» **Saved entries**
☆ ☆ ☆ ☆
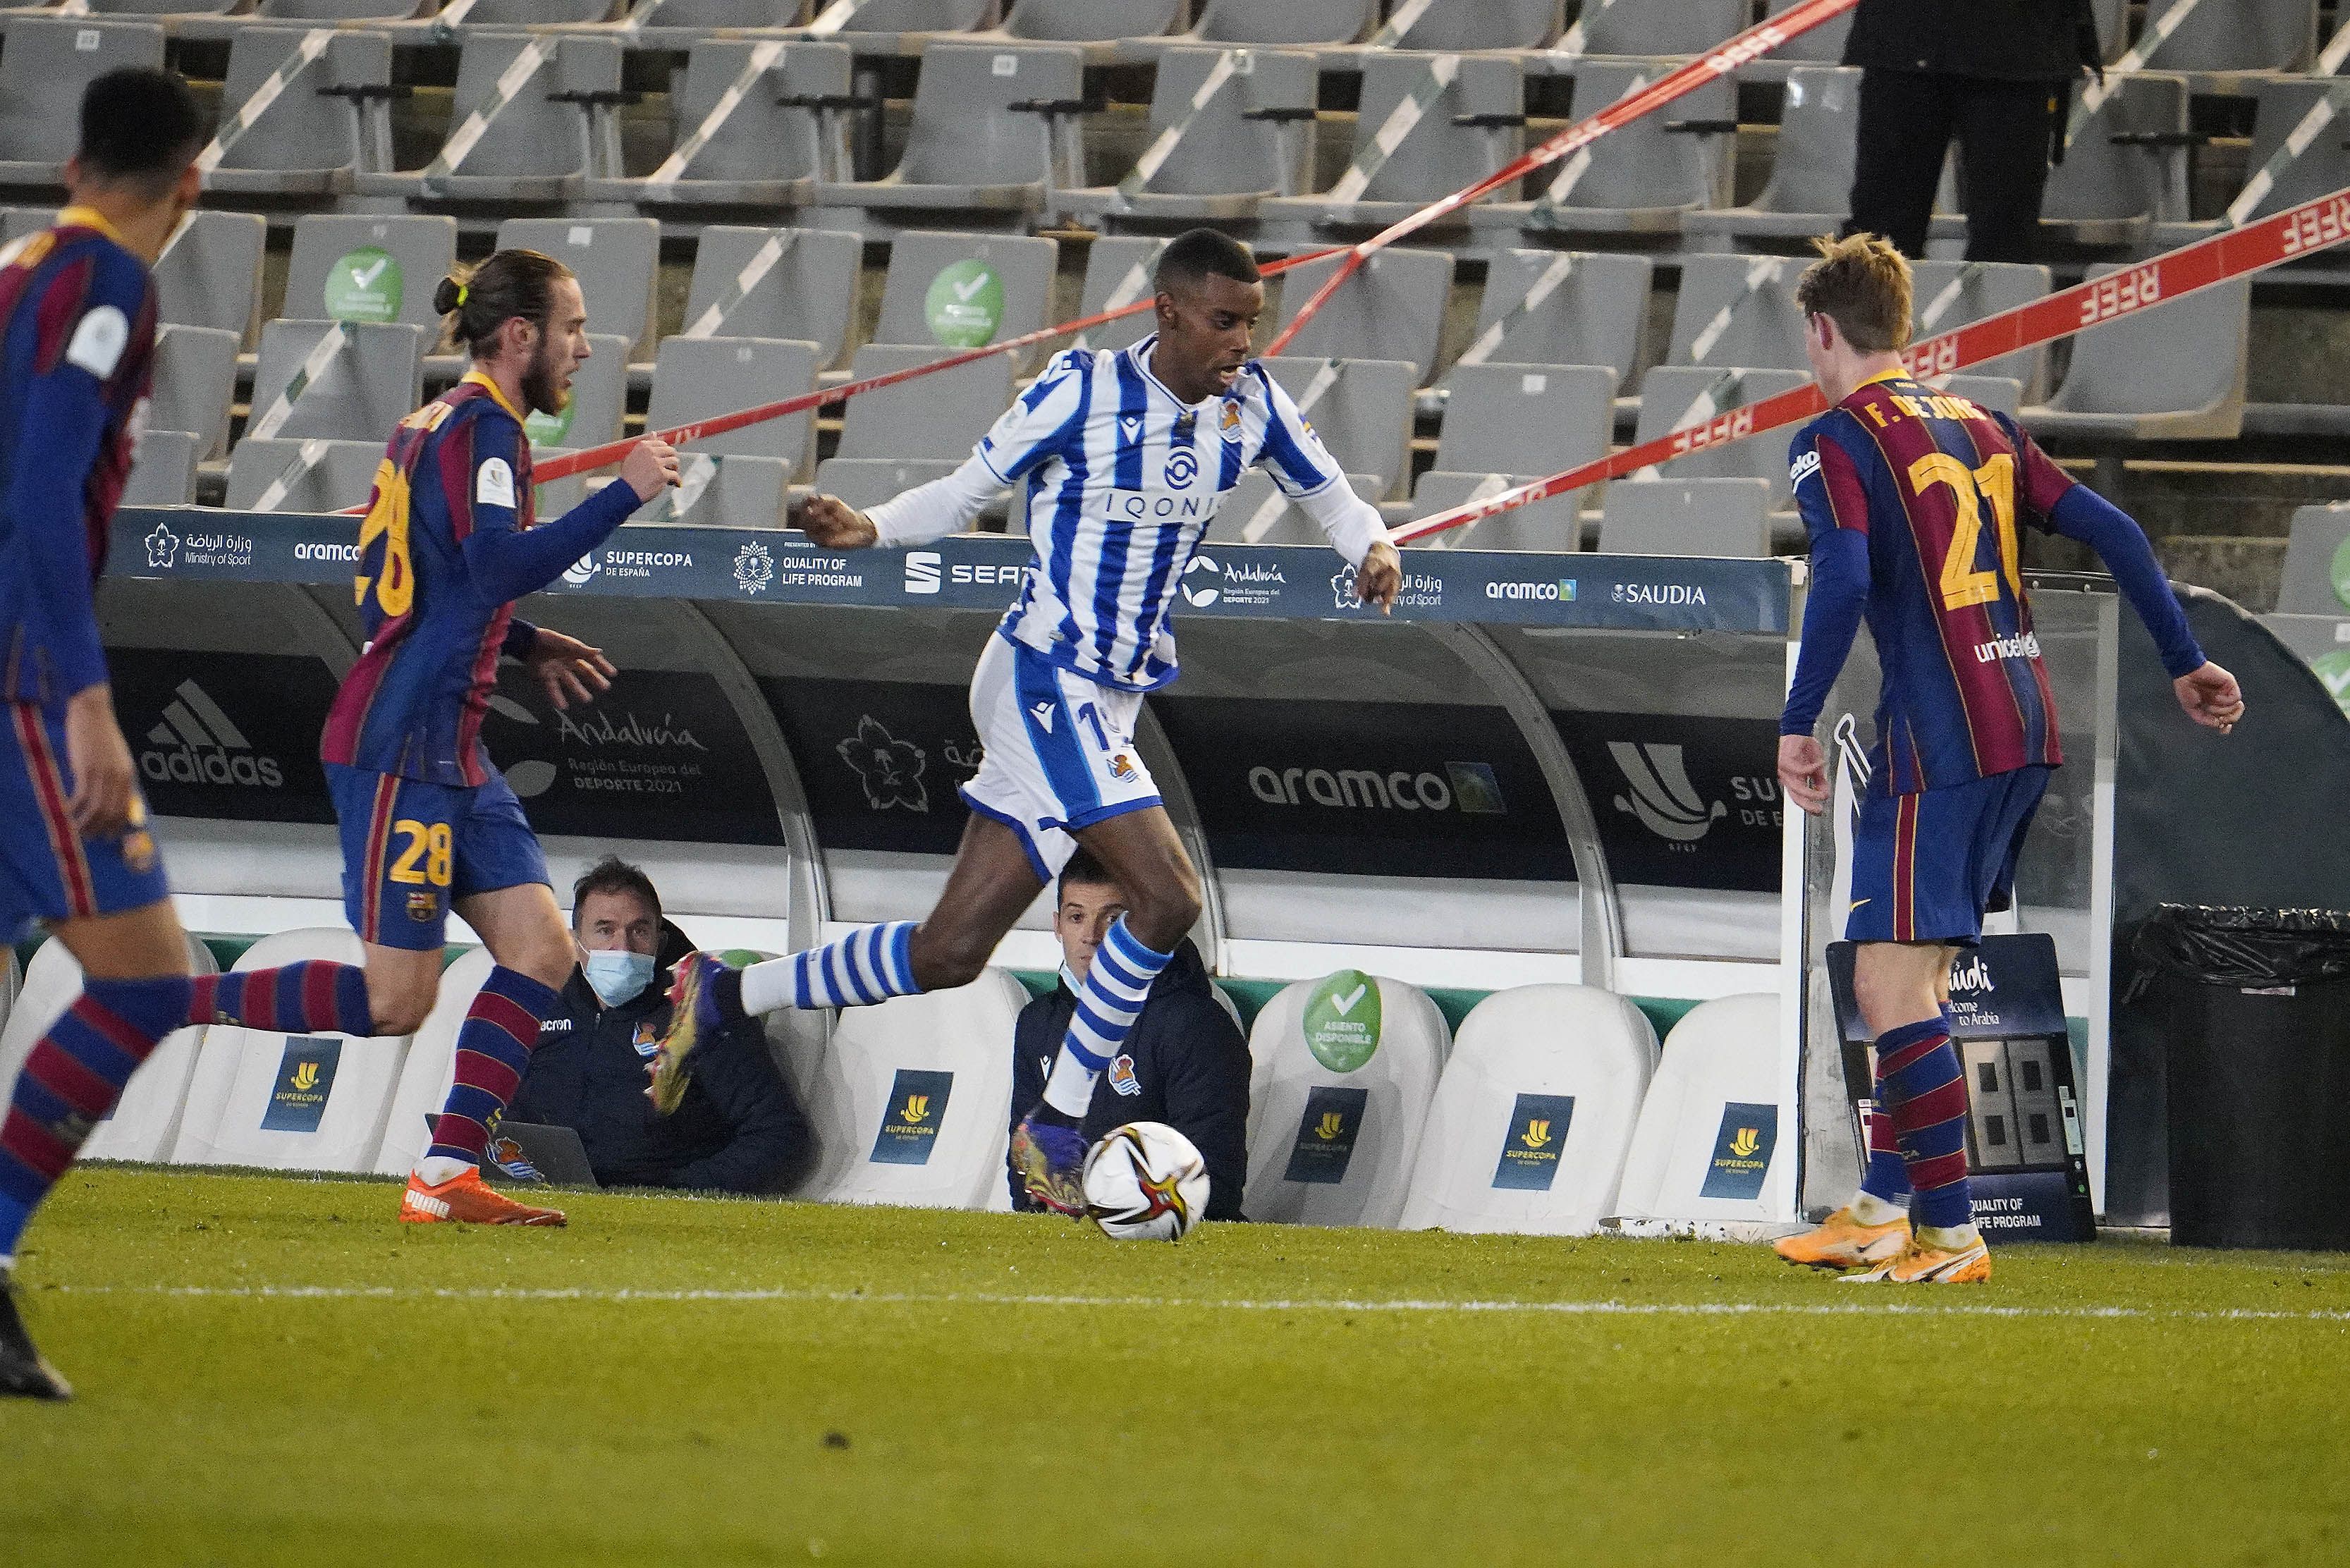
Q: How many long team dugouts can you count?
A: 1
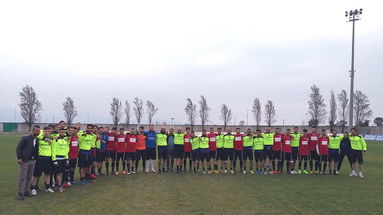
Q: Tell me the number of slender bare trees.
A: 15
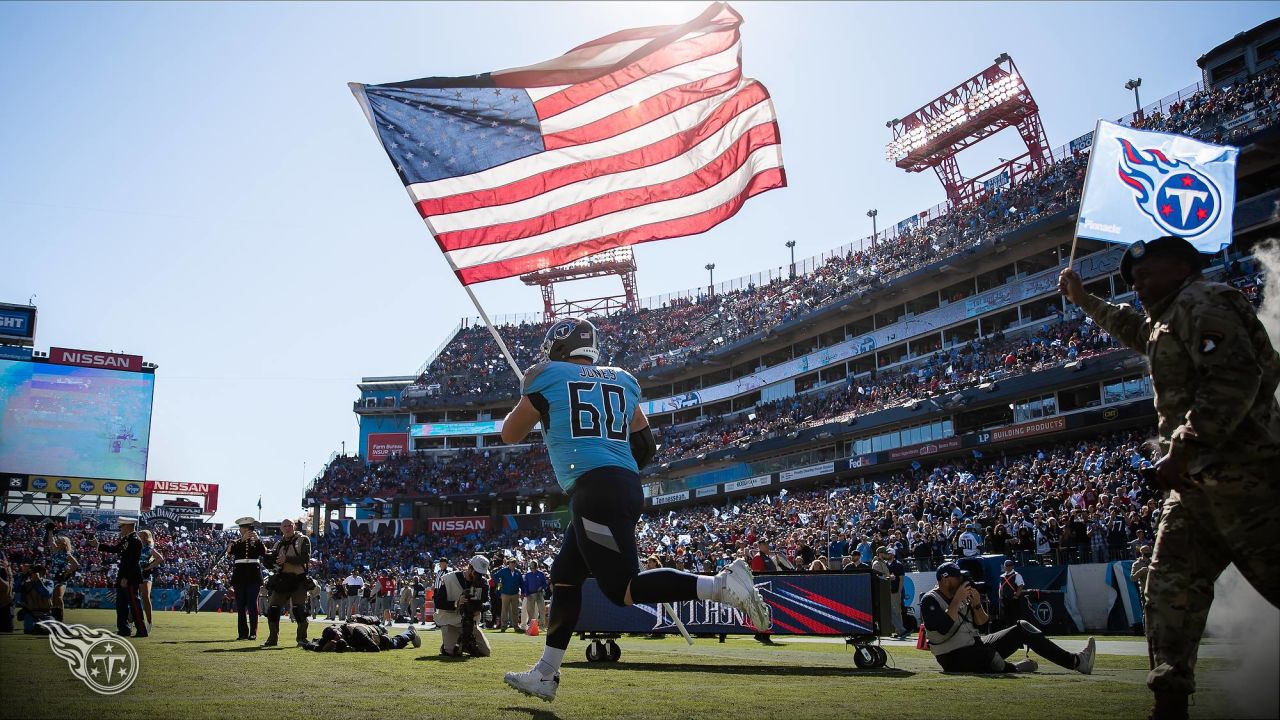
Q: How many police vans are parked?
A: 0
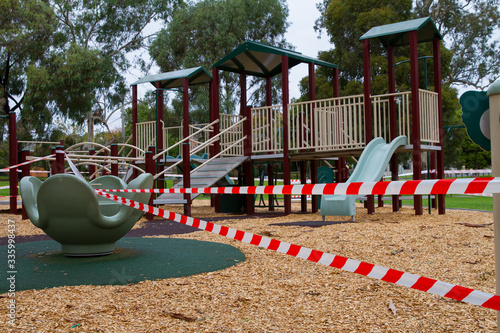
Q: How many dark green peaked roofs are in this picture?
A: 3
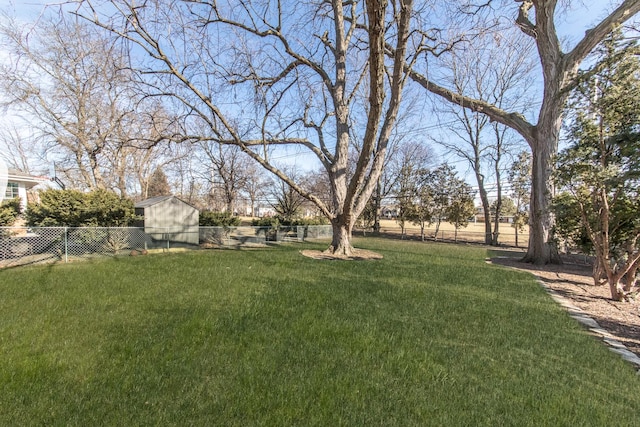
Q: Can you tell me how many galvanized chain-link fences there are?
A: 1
☆ ☆ ☆ ☆
Restate each line of the records exactly; pictures do not belong in the copy.

» **OUTPUT OF THE EXERCISE**
Q: How many long team dugouts can you count?
A: 1
Q: Tell me the number of slender bare trees.
A: 15
Q: How many police vans are parked?
A: 0
Q: How many dark green peaked roofs are in this picture?
A: 3
Q: Can you tell me how many galvanized chain-link fences there are?
A: 1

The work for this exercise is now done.